> _How to complete this task_:
Exclude the pictures, then restate every entry below exactly.

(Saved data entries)
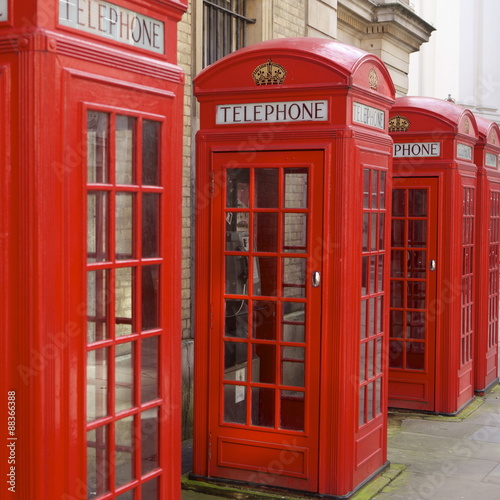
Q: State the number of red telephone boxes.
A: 4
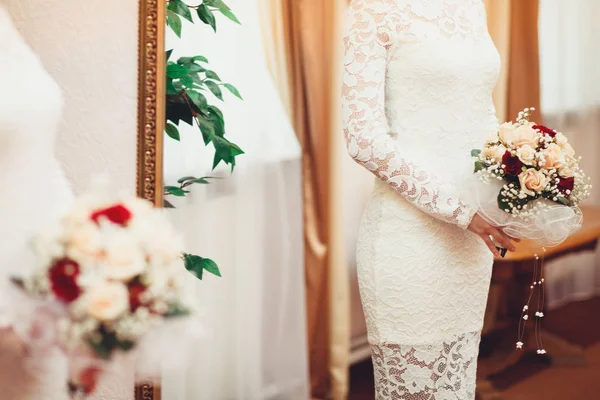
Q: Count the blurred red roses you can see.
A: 3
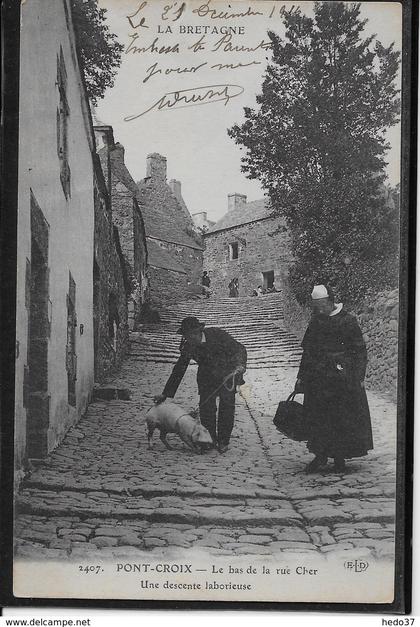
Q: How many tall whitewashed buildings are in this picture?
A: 1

> _Your response_:
Q: State the number of red telephone boxes.
A: 4
Q: Count the blurred red roses you can see.
A: 3
Q: How many tall whitewashed buildings are in this picture?
A: 1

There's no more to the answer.